Predictive targeting of LLS1 to chloroplast and phylogenetic comparison of LLS1 with non-heme Fe-binding proteins from bacteria and plants. A, Alignment of amino termini of LLS1 and ACD1 proteins shows low conservation of sequence in this region. Arrow indicates the conserved cleavage site for a chloroplast transit peptide as predicted using the ChloroP algorithm. B, Cladogram of consensus tree obtained from maximal parsimony bootstrap analysis using the indicated proteins as operational taxonomic units. The consensus tree reconstructs the evolutionary relationship between LLS1 and other non-heme Fe-binding proteins. The proteins are labeled by species name or bacterial strain number in which they are found (for accession nos. and biocomputational methods, see “Materials and Methods”).
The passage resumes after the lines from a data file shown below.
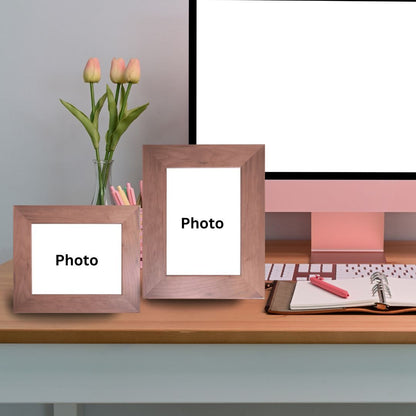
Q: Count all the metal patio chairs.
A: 0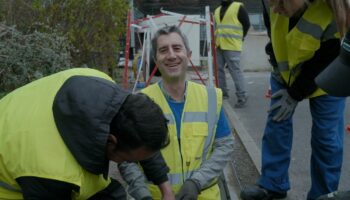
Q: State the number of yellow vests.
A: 4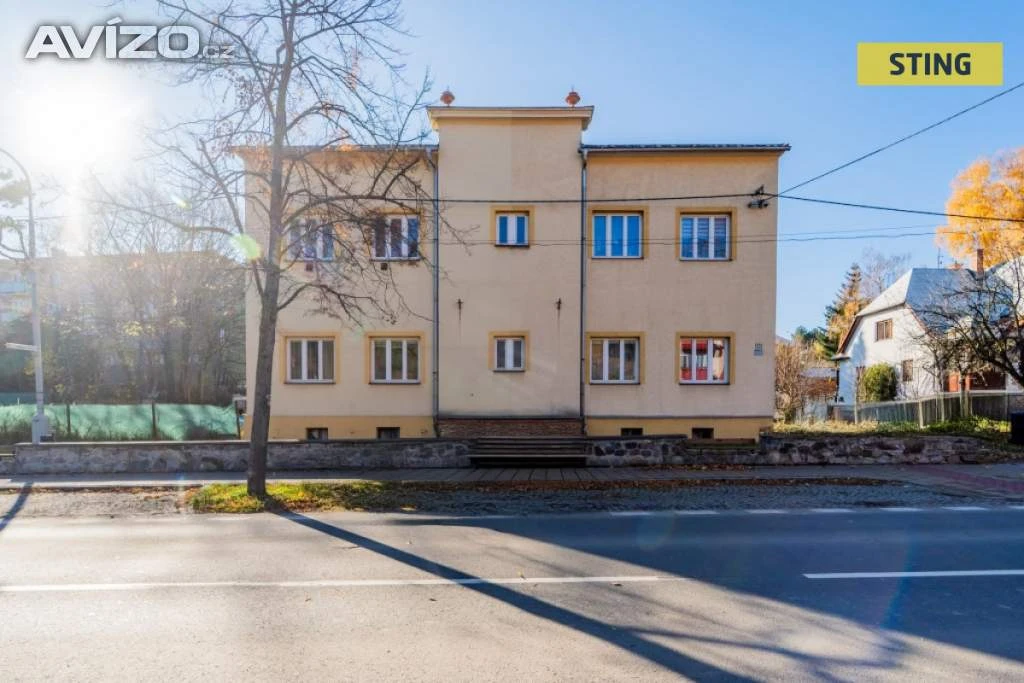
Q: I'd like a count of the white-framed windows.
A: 10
Clades of related proteins are color shaded as follows: red, LLS1 and LLS1-like homologs in various plants and cyanobacteria; black, bacterial ring hydroxylating enzymes; purple, plant choline monooxygenase (CMO) enzymes; green, plant and cyanobacterial chlorophyll a oxygenase CAO enzymes; blue, pea (Pisum sativum) TIC55 Rieske Fe-sulfur protein putatively associated with transport through inner chloroplast membrane and related plant proteins.